Toward Fast and Provable Data Selection under Low Intrinsic Dimension
Yijun Dong, Per-Gunnar Martinsson, Qi Lei, Hoang Phan, Xiang Pan, Chao Chen, Katherine Pearce
Abstract
As the data volume and model size explode with the unprecedented successes of modern machine learning algorithms, high dimensionality is turning to the major computational bottleneck that impedes the development and democratization of large models. Since redundancies in high dimensions are ubiquitous in most real-world learning problems, the notion of low intrinsic dimension is introduced to characterize the minimal size of any low-dimensional manifolds that can encapsulate the essential information in the learning problem. Leveraging such low intrinsic dimensions is crucial for designing fast and sample-efficient learning algorithms for large-scale problems.
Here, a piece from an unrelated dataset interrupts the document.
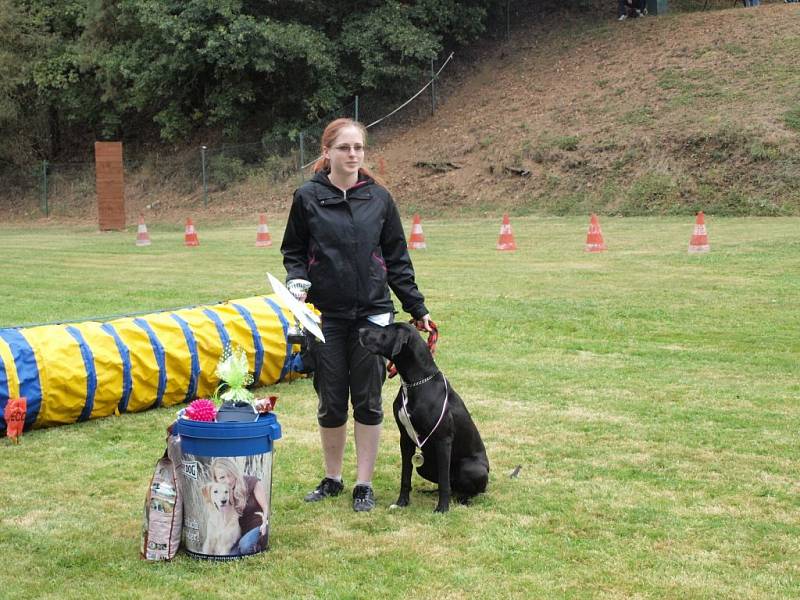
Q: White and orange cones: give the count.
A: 7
Fine-tuning that adapts powerful pre-trained models to specific downstream tasks is arguably one of the most common examples of efficient learning through low intrinsic dimensions. Intuitively, with the general knowledge encoded in the pre-trained model with high-dimensional parameters, fine-tuning within a low-dimensional parameter subspace is usually sufficient for adapting the model to new tasks. Leveraging such low intrinsic dimensions allows learning with much fewer samples (than the high parameter dimension, i.e., in the overparametrized setting) and computational resources.
In practice, natural data generally come with heterogeneous qualities and considerable redundancies, which brings about a critical question:
How to select the most informative data for sample-efficient learning under low intrinsic dimension?
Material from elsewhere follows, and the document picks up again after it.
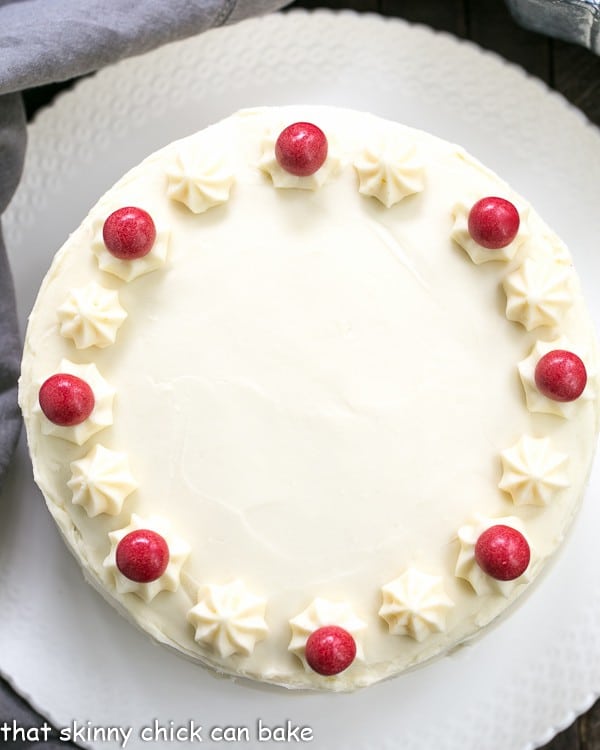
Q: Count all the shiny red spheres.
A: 8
Answers to this question are highly objective-dependent. This talk aims to provide an overview of some recent progress in two common objectives for data selection:
-
(i) row (or column) subset selection for low-rank interpolative decomposition, and
-
(ii) data selection for statistical learning models in kernel regime (e.g., fine-tuning).
By diving into a few randomized algorithms for interpolative (or CUR) decompositions and data selection based on random pivoting and sketching, we will unveil the power of randomization in fast and robust data selection, from both the empirical and theoretical perspectives.
Data Selection for Low-rank Interpolative Decompositions
The interpolative decomposition (ID) aims to construct a low-rank approximation formed by a basis consisting of row (or column) skeletons in the original matrix and a corresponding interpolation matrix. We explore fast and accurate ID algorithms from five essential perspectives for empirical performance:
-
(i) skeleton complexity that measures the minimum possible ID rank for a given low-rank approximation error,
-
(ii) asymptotic complexity in floating point operations (FLOPs),
-
(iii) parallelizability of the computational bottleneck, i.e., whether the steps with dominant cost can be cast into matrix-matrix, instead of matrix-vector, multiplications,
-
(iv) error-revealing property that enables automatic rank detection for given error tolerances without prior knowledge of target ranks,
-
(v) ID-revealing property that ensures efficient construction of the optimal interpolation matrix after selecting the skeletons.
While many algorithms have been developed to optimize parts of the aforementioned perspectives, practical ID algorithms proficient in all perspectives remain absent. To fill in the gap, we introduce robust blockwise random pivoting (RBRP) that is parallelizable, error-revealing, and exactly ID-revealing, with comparable skeleton and asymptotic complexities to the best existing ID algorithms in practice. Through extensive numerical experiments on various synthetic and natural datasets, we demonstrate the appealing empirical performance of RBRP from the five perspectives above, as well as its robustness to adversarial inputs.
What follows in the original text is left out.